In the future, we'll all be art students - April 21, 2008
Articles like this one make me smile. Maybe because I'm a bad person or maybe because I've spent my whole life hearing people tell me "OMFGBBQ without a college degree you're going to be broke and homeless."
I am a full-time Ph. D. student, in my very late thirties. I am presently very underemployed and underpaid as a part-time private music instructor ... I have been searching for a full-time job with benefits for over a year now but have so far been unsuccessful.This despite my having had a 4.0 GPA in my master's program and having a 3.9 GPA to date in my doctoral program, and being a member of national honor societies in both music and education. It's hard to tell if my lack of success in finding a "real" job is due to being considered "not a good fit" for those positions I have applied for, or if I'm simply "overqualified."
Hat tip, Danny.
By all traditional metrics, this person is way more qualified than me at pretty much everything. 4.0 in their grad program. 3.9 in a PhD program. And yet, except for about a month after I was fired in my very early twenties (because I was young and dumb), I've always found jobs with ease. Maybe I'm too pretty not to hire because it's certainly not my school track record that's getting me in the front door.
There are thousands of possible reasons that our hero can't find a job. But what I find telling is that is that the article was written by anonymous. If you're desperately seeking a job, why stay anonymous? I can tell you that if I was actively looking for a job and wrote an article like the one above, I'd be linking to my blog, twitter, etc, etc. Every possible online profile that I could. If I'm looking for a job, there's no value in staying anonymous, how else do employers find me?
I'll bet that whoever wrote that article doesn't have a blog. They're probably not spending a lot of time writing about what they're learning in school or what they're teaching as a private music instructor.
They need to be.

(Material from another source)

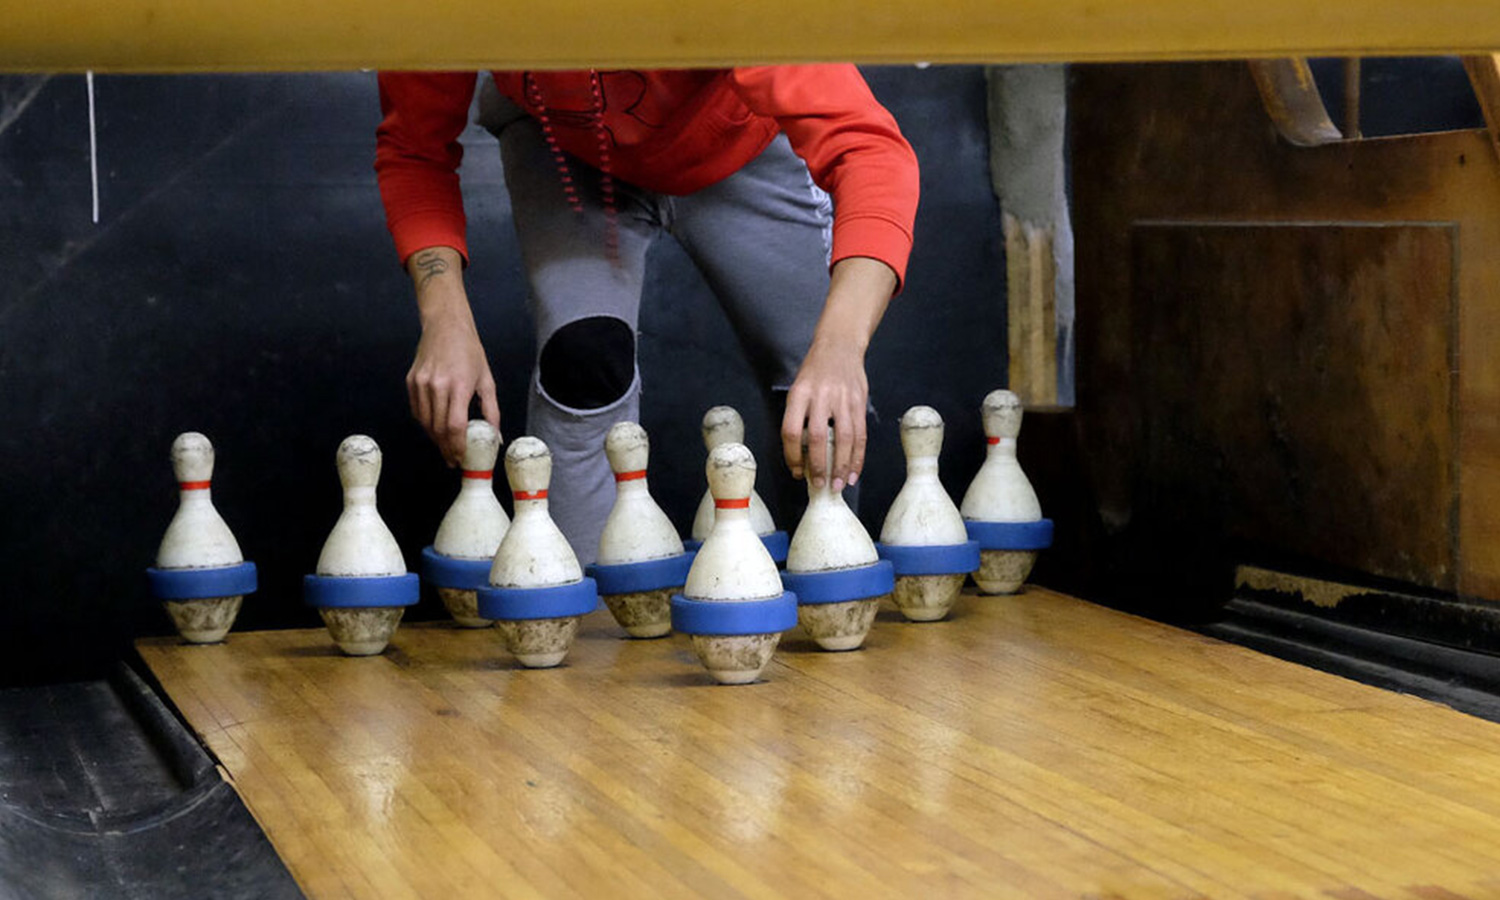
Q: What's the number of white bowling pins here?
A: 10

The resume is dead and it's because more and more, people want you to show them what you've done, not tell them what you can do. The best job-hunting advice I ever got was from an article about getting a job on Wall Street. This partner at a trading house was complaining about all the kids who would come in for an interview with their resume and no portfolio. Loosely paraphrased (because this was ten years ago) he said
All of these kids tell me that they want to be traders. So why aren't any of them trading. Why aren't they taking a few grand and creating a portfolio? Or if they don't have the money why aren't they giving themselves an imaginary budget, "buying" a few hundred shares of different companies then tracking that for six months? I'll hire the first kid who shows me initiative even if he's lost money. I can teach trading strategies, I can't teach hunger.

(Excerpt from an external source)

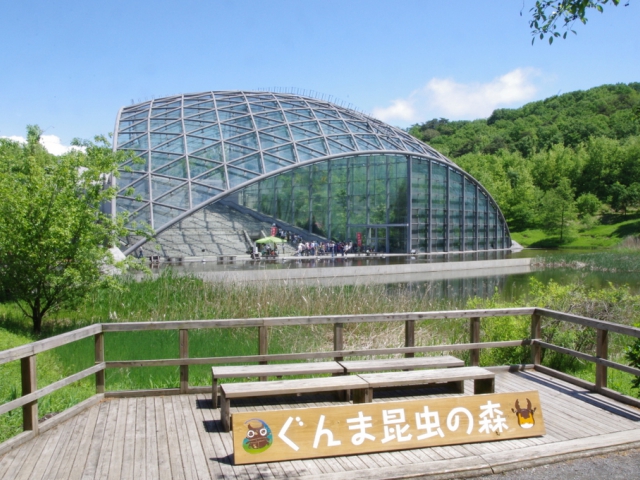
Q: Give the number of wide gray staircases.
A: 1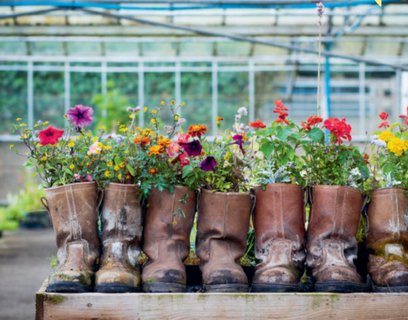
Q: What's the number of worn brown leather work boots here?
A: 7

This was back before blogs, before people really had their own websites. I didn't necessarily want to be in trading but I did like the advice. So I figured out how to get my own server online and I set up my own website. Now running a website wasn't going to convince anyone to hire me to be their network engineer, but I wanted to show them that I wasn't sitting around waiting for them to hand it to me. That when they mentioned a technology (DNS, Apache, ssh, etc) I, at least, had some hands on experience with it, enough to get it running anyway.

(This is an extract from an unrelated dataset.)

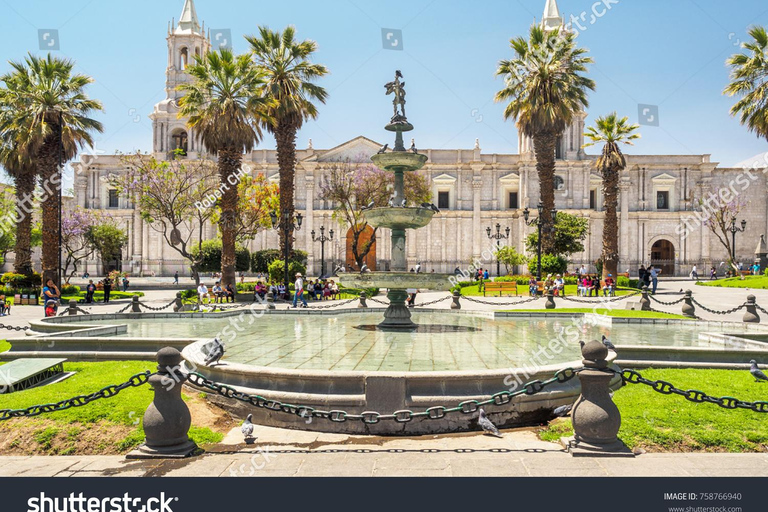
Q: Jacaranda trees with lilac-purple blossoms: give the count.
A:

A good resume only proves that you're good at writing resumes. You can buy a book on how to write a killer resume, hire a service too look it over, inflate it.
How do I inflate my blog? Lie about my traffic? Try and sound smarter than I really am? Take credit for things I didn't do? All of that is so easy to see through it's ridiculous. You know, probably within minutes of reading, whether I know what I'm talking about or if I'm full of shit. And even if I know what I'm talking about, you probably can figure out within minutes of reading if I'm someone you want working with / for you.
The world is a changing and unless you want to be some meat puppet pushing papers on a project that no one gives a goddamn about anyway, you need to do something to differentiate yourself from everyone else out there. You need a portfolio.